The size of the tariff hike is larger than that of the infamous Smoot-Hawley Tariff Act in 1930; JPMorgan cautioned and said it could be more damaging in the U.S. given that imports are much higher now.
In the U.S., areas heavily involved in North American manufacturing supply chains — including the Midwest, Southeast, and Pacific Northwest — would feel the heaviest tariff burden, according to a new analysis from the Federal Reserve Bank of Richmond.
The Richmond Fed looked at the average effective tariff rate (AETR) in 2024, when it was 2.2%. The additional 20% tariffs on Chinese imports and 25% on aluminum and steel, already in effect in March 2025, increase AETR to 7.1%. That brings the costs of goods from China up by about 22 cents on the dollar.

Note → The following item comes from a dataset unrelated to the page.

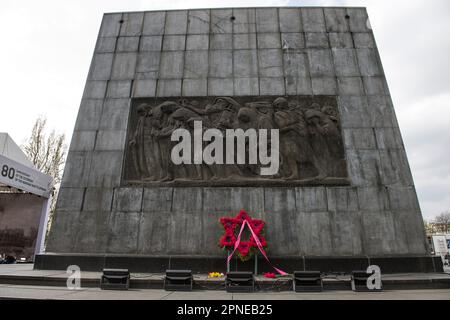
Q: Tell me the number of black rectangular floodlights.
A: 5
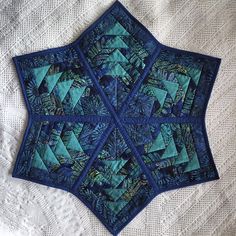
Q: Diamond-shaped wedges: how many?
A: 6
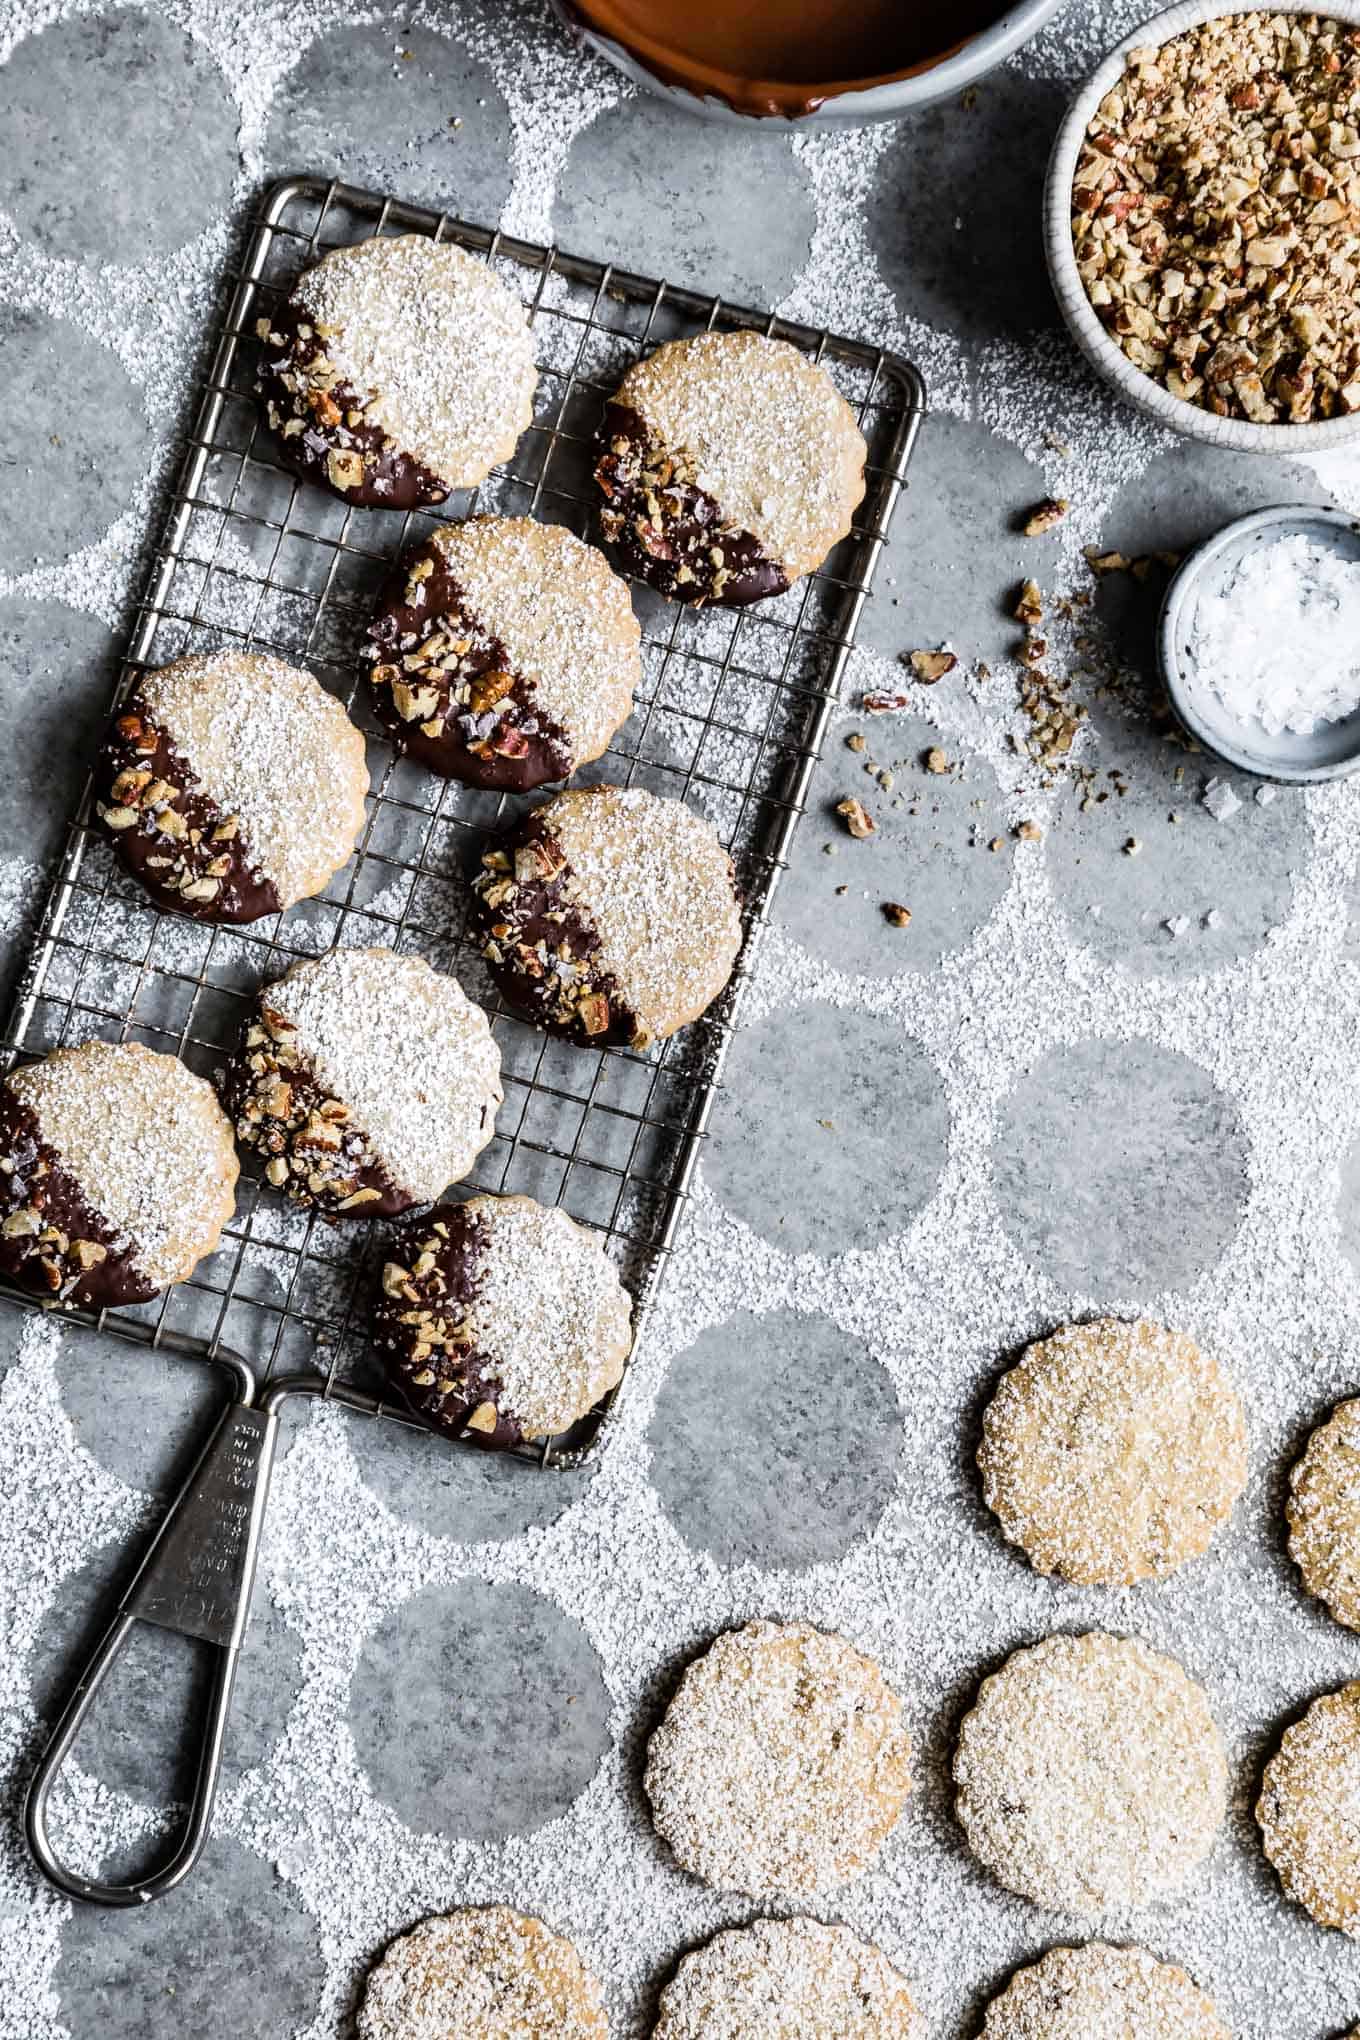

Adding 25% tariffs on imports from Mexico and Canada outside the United States-Mexico-Canada Agreement negotiated during Trump’s first term, brings the AETR to 10.4%. Effective rates for Mexico and Canada would rise to 15.5% and 11.9%, respectively.
Applying the 25% auto tariffs increases AETR to 12.4%. In sectors like transportation equipment, the country-level AETRs are 30% for Mexico and 20% for Canada. Finally, the 25% tariff on all EU imports brings the category to 17%.